To install and host your own diswall server, you need to install NATS and start diswall in --server
mode.
You can find NATS installation instructions in documentation.
After installation, you need to adjust permissions: example is below, and more examples are in documentation:
$ cat /etc/nats.conf
...
authorization {
default_permissions = {
subscribe = ["diswall.blacklist.init", "diswall.blacklist.new"]
}
DW_SERVER = {
publish = "_INBOX.>"
subscribe = ["diswall.blacklist.*", "diswall.whitelist.*"]
}
USER1 = {
publish = ["diswall.blacklist.client1.*", "diswall.whitelist.client1.*"]

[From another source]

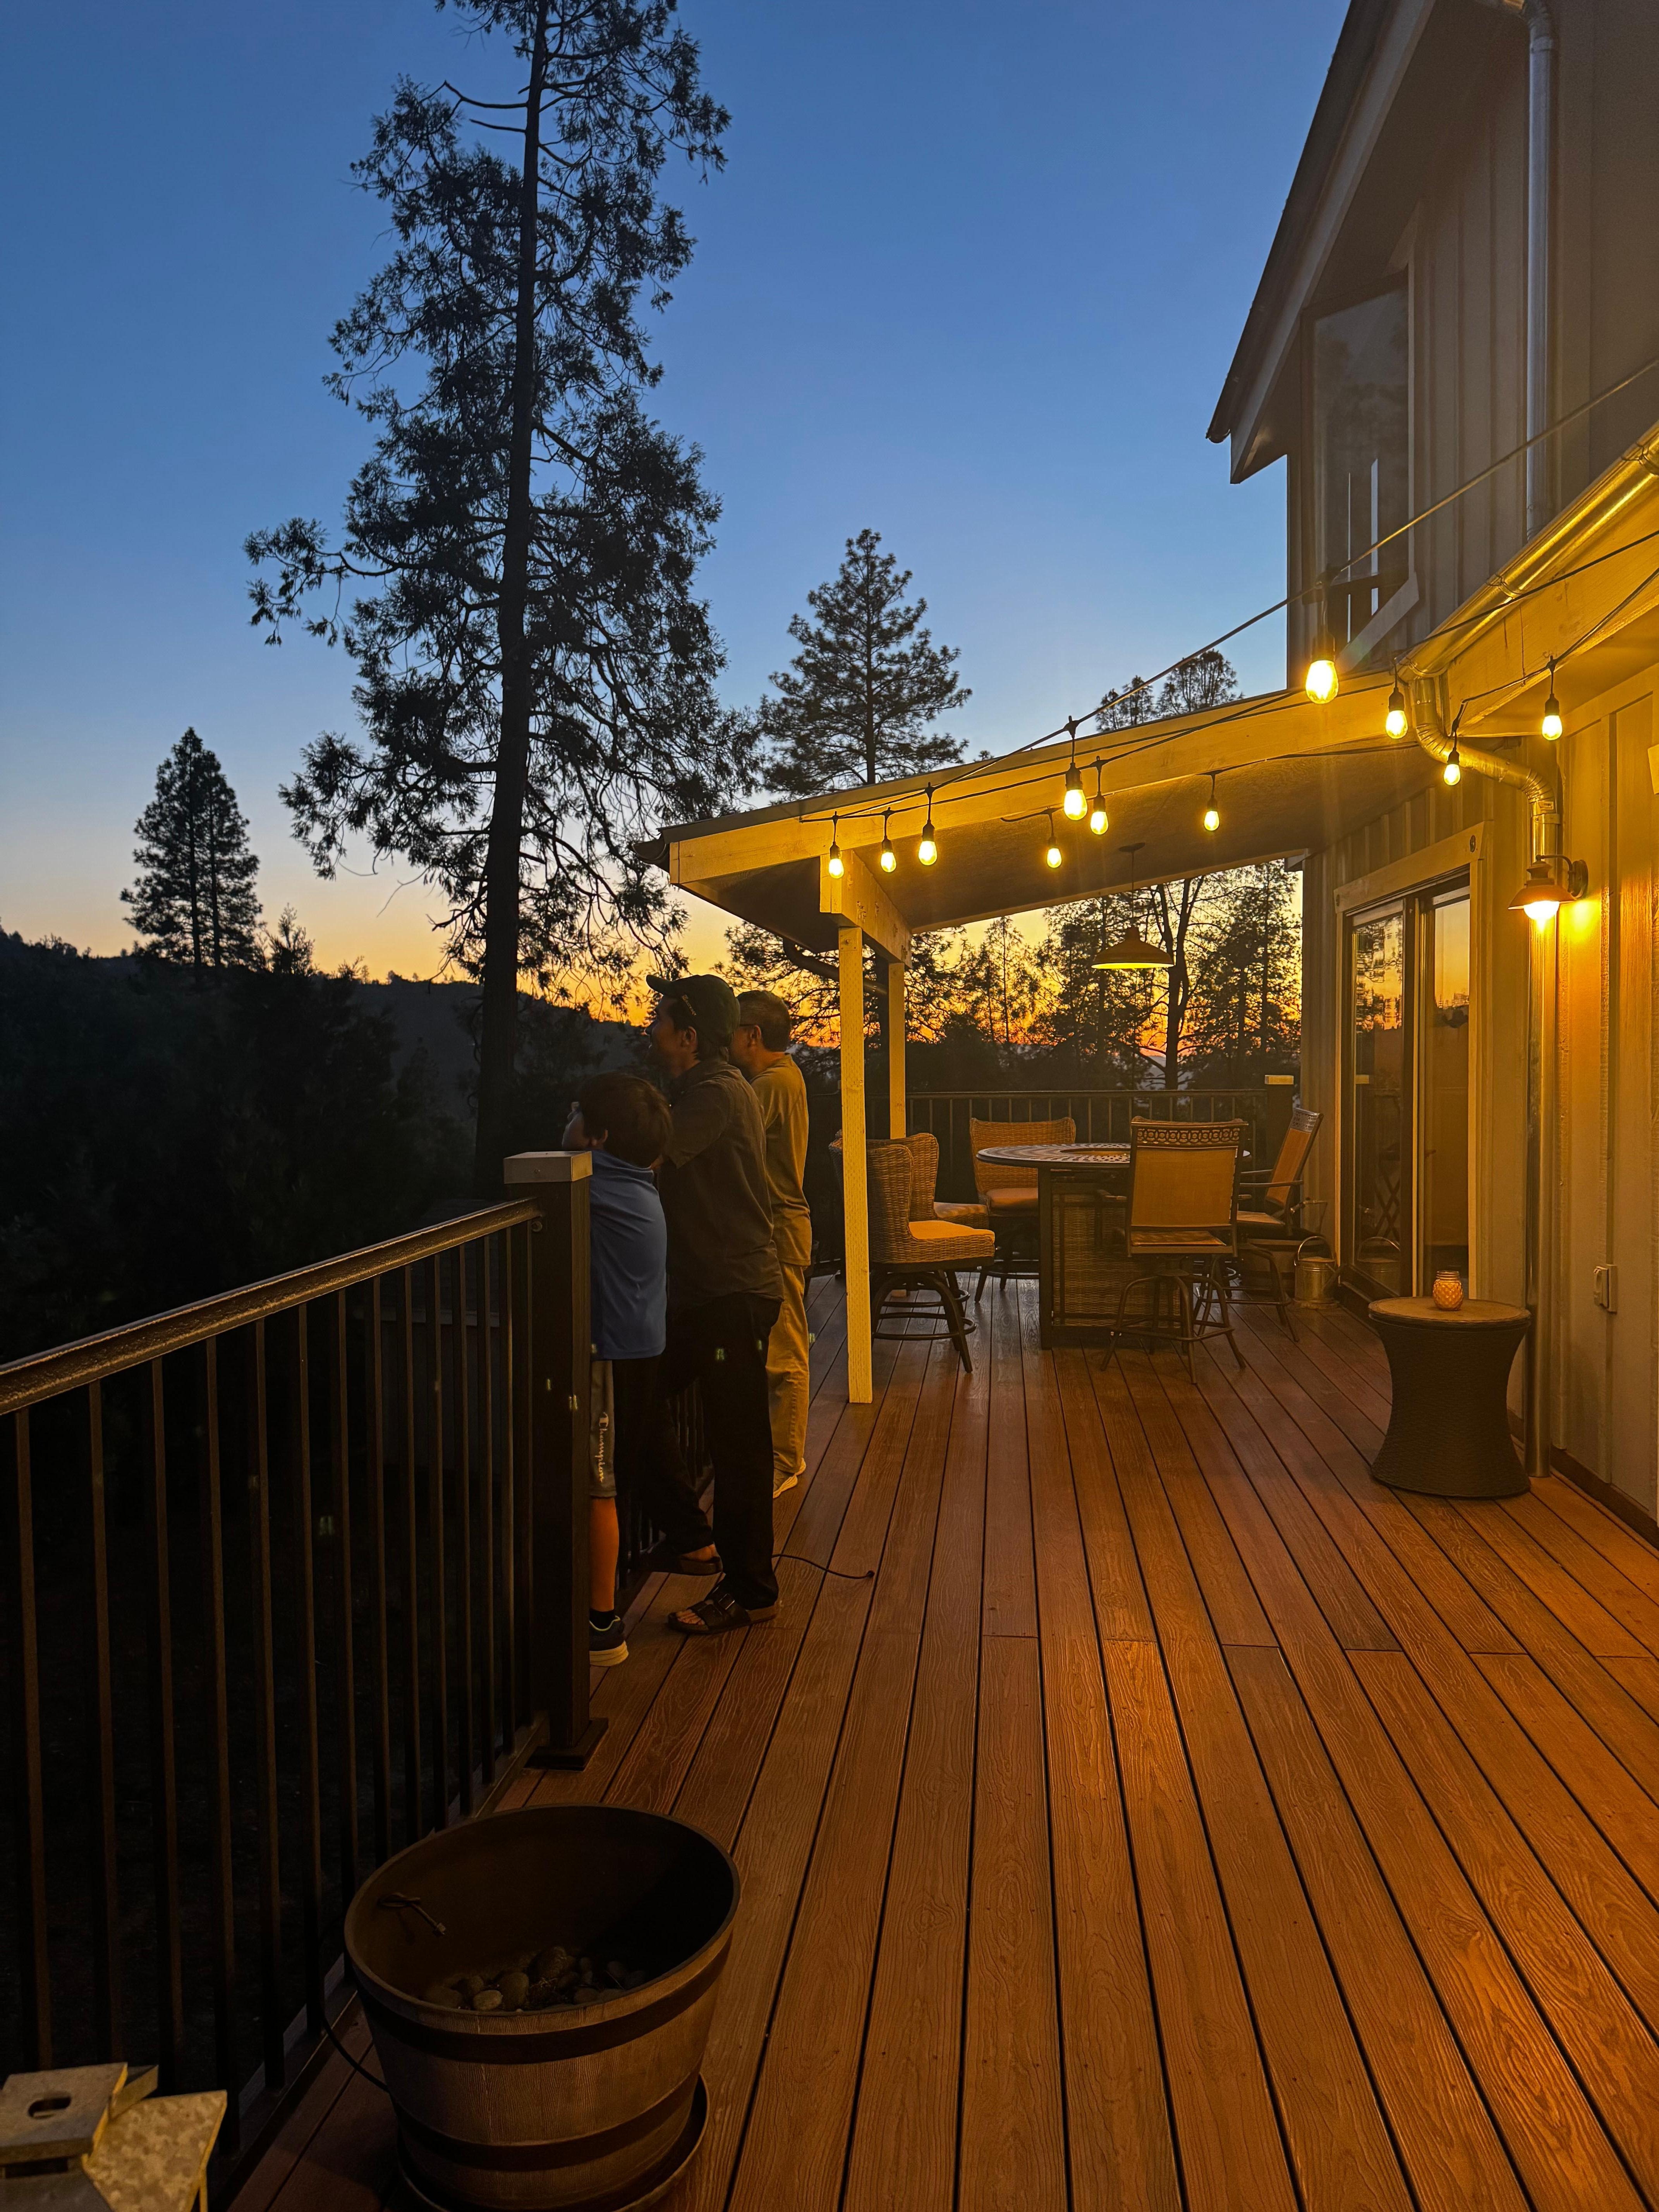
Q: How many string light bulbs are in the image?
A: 11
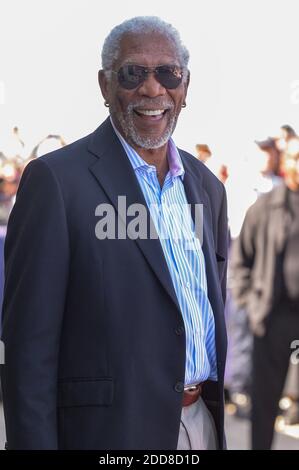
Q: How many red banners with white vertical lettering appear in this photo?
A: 0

subscribe = ["_INBOX.>", "diswall.blacklist.new", "diswall.whitelist.client1", "diswall.whitelist.client1"]
}
users = [
{user: dw_server, password: "QuodLicetJovi", permissions: $DW_SERVER}
{user: client1, password: "NonLicetBovi", permissions: $USER1}
]
}
You will need to create separate config file: diswall -g > /etc/diswall/diswall-server.conf
and create separate systemd unit to run /usr/bin/diswall -c /etc/diswall/diswall/diswall-server.conf
.
Make sure you set the client name in this config to dw_server
and use appropriate password.
And don't forget to set server_mode = true
.
If you don't want diswall to work as distributed firewall you can start it in local only mode, just set localonly = true
in config file.
In this case it will block all IPs that it gets from iptables log file without connection to NATS server.
If your node blocks some IP it will send bad IP to NATS server, and this IP will be added to bad IPs database.